La investigación realizada por la cabildante Martha Ordóñez arrojó resultados preocupantes. La ciudad está llena de niños, niñas y adolescentes que trabajan y la denuncia es casi inexistente.
Se estima que Bogotá tiene 170 mil menores de edad que trabajan, de los cuales más de 50 mil lo hacen en labores domésticas y, aproximadamente, 10 mil en las calles. El 89.8% no asisten regularmente a programas recreativos, culturales, o deportivos, por fuera de la escuela. El trabajo termina arrebatando a un niño su condición de niño.
El 55.4% de estos infantes que trabajan son adolescentes entre 15 y 17 años. Los menores de 5 años en su mayoría son acompañantes lo que representa una preocupante situación, debido a que estas personas no están incluidas en las encuestas y las caracterizaciones sobre trabajo infantil, lo que nos lleva a un subregistro y, por ende, están por fuera de los planes de apoyo de la Administración.
Los menores de edad que laboran en la calle, en su mayoría, lo hacen en mendicidad, ventas en espacio público y actividades de reciclaje. Según un estudio de la Secretaría Distrital de Salud, en el 2012, las localidades donde más niños trabajadores en la calle hay son: Los Mártires con el 24.4%, Santafé con el 20.2%, Usaquén con el 9% y Chapinero con el 7.4% . De acuerdo con esta misma entidad, el 60.2% son niños y el 39.8% son niñas.

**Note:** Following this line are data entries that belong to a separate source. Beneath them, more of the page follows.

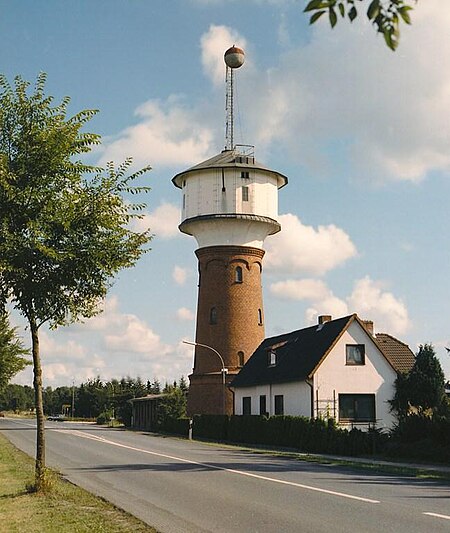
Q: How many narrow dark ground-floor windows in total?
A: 3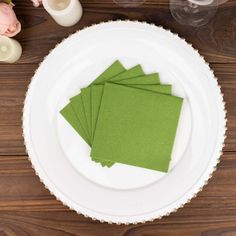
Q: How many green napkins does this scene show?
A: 5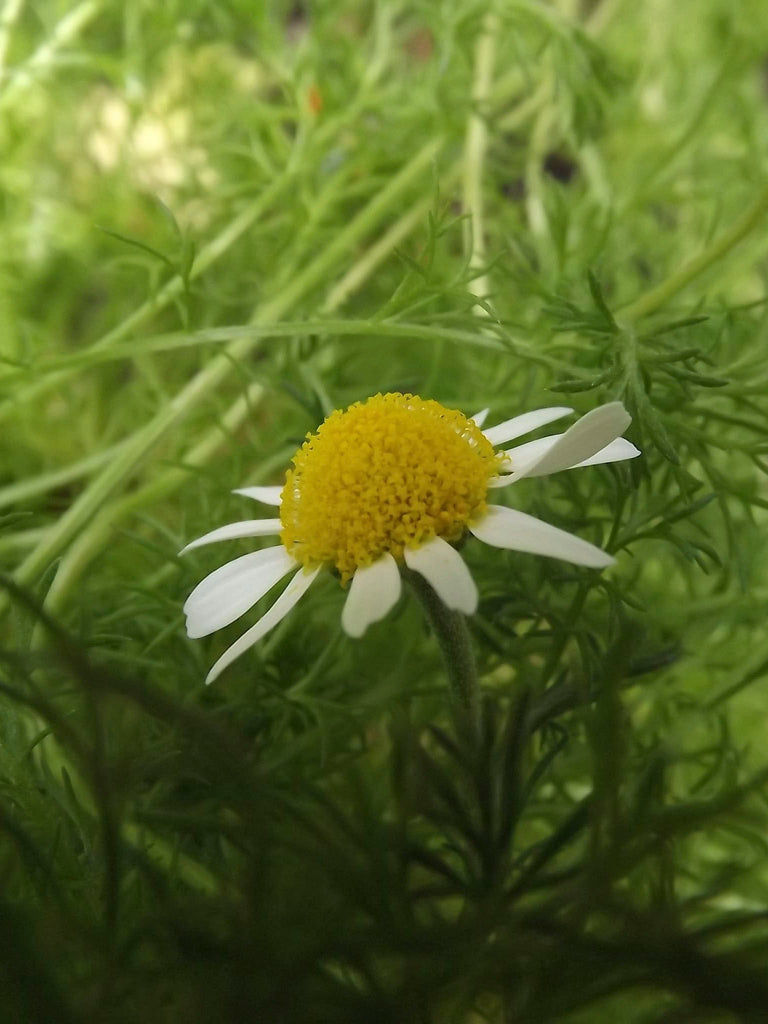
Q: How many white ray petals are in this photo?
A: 11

“Es muy común ver en el trayecto peatonal de la séptima presentaciones y actos artísticos, y en muchos de ellos se incluye población infantil. Es muy grato ver a un niño o una niña con talento, pero en estas condiciones es explotación laboral, aunque para muchos pueda ser divertido estos niños están en la calle, expuestos a diversos riesgos”; aseguró la Concejal Martha Ordóñez.
Expertos aseguran que los niños que trabajan en la calle convierten este espacio en su principal lugar de socialización y de aprendizaje del mundo, lo que trae graves consecuencias psicológicas y físicas. A nivel psicológico, un niño que trabaja está expuesto a una situación de maduración prematura. En la calle establece relaciones con personas de diferentes características y edades que influirán para bien o para mal en su formación. A nivel físico, estos menores de edad sufren problemas dermatológicos, gastrointestinales, entre otros problemas de salud.
Igualmente llamó la atención sobre la importancia de que toda la comunidad denuncie, ya que ningún niño debe trabajar.